21 December 2020 | Story Andre Damons | Photo Supplied
The research team helps a giraffe to get up after they have finished collecting data.

Researchers from the University of the Free State (UFS) hope their research to investigate why some animals prefer or avoid some habitats, will also create awareness for the plight of giraffes which have lost more than 80% of some of their subspecies in East Africa and are facing extinction in the wild.

Dr Marietjie Schutte-Smith, Senior Lecturer in the Department of Chemistry, says the collaborative research being done in South Africa is very unique and could help save subspecies from the brink of extinction – as South Africa has managed to double its giraffe numbers whilst subspecies have declined tremendously.

Why some animals prefer or avoid some habitats

“By using modern analysis techniques and instruments (such as drones and GPS devices), it is possible to study complex environments on a spatial ecology scale and has created the opportunity to investigate why some animals prefer or avoid some habitats,” explains wildlife expert Dr Francois Deacon.

“This in turn opened the door to explore geographic, soil and nutritional qualities the giraffe might prefer or avoid. This is one of the main reasons we are exploring the different factors and driving forces behind a large herbivore’s habitat selection, well-being, body condition parameters and physiological adaptations,” Dr Deacon says.

Veld conditions, plant species composition, tree densities and other available resources such as production yield and water quality determine reproduction successes and how animals disperse, move and distribute over an area. Spatial and ecological distributions of giraffe specifically depend on habitat resources and qualities that in turn affect their complex behavioral tactics and survival.

Strange habits

The research was started back in 2010 by Dr Deacon and Prof Nico Smit from the Department of Animal, Wildlife and Grassland Sciences at the UFS with the pioneering of GPS devices to investigate giraffe spatial ecology and habitat use. The current study was initiated as to why the giraffe would utilise one area more than the other, even if the two habitats had the same tree species, says Dr Schutte-Smith.

Dr Deacon contacted Prof Hendrik Visser and Dr Schutte-Smith from the Department of Chemistry for a possible collaborative effort. Ms Jeaneme Kuhn started her MSc research degree on this project in January 2019 and completed her degree in August 2020 with distinction.

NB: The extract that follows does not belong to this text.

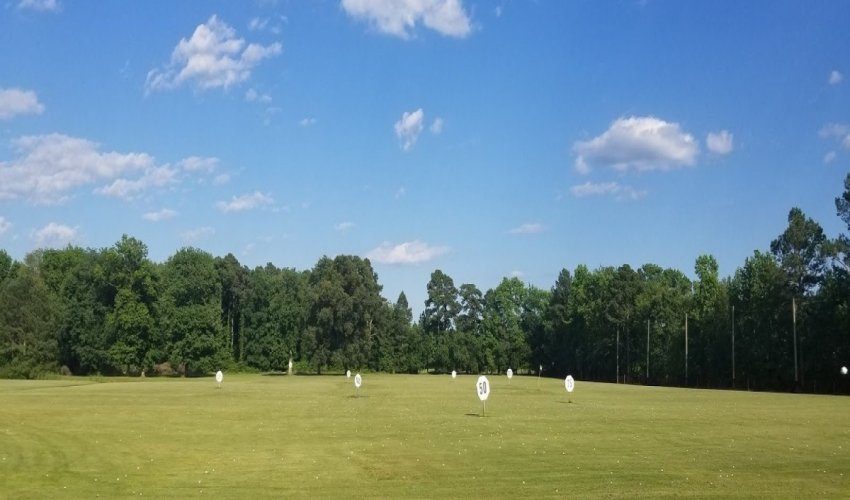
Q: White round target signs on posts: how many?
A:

Dr Schutte-Smith says from research done at Rooipoort Nature Reserve it was found that a certain group of giraffes had the strange habit of only eating from specific trees, avoiding similar trees a few metres away. “We wanted to see if this behaviour was due to chemical influences, i.e. if there are specific minerals that are possibly in excess at some places which they avoid, especially since there are mines close by.”

Aim of the research

The main aim of this MSc Chemistry degree, according to Dr Schutte-Smith, is to validate an analytical method for testing leaves and soil samples, using IPC, to see if heavy metals (in excess) are present in the soil, leaves and water and whether this has an influence on the browsing pattern of the giraffes. “Then as secondary aims (for the collaborative effort) we would like to investigate if the giraffe can select one area above the other (core home ranges), to understand what the qualities are that they would select for in the preferred area and what the qualities they avoid are in the other. And lastly to understand what the minimum requirements are to keep the animals happy and healthy, but also to investigate how they search for these qualities,” says Dr Schutte-Smith.

Giraffe conservation

Besides creating awareness of the plight of giraffes, the researchers also aim to create a model for conservation via research and education to be used as an example for other countries. This model incorporates students, academia, professionals, sponsors and stakeholders that cover various topics relating to giraffe education, management and conservation.

They would also like to see the UFS as the institution that has contributed the most to giraffe conservation strategies in Africa by being the leading university in the collection and analysis of information about giraffes and their habitats, increasing conservation education awareness about giraffes and African biodiversity and to develop national and/or regional plans aimed at giraffe conservation.

The research team successfully applied for funding which they used for chemicals and solvents to perform testing as well as sampling.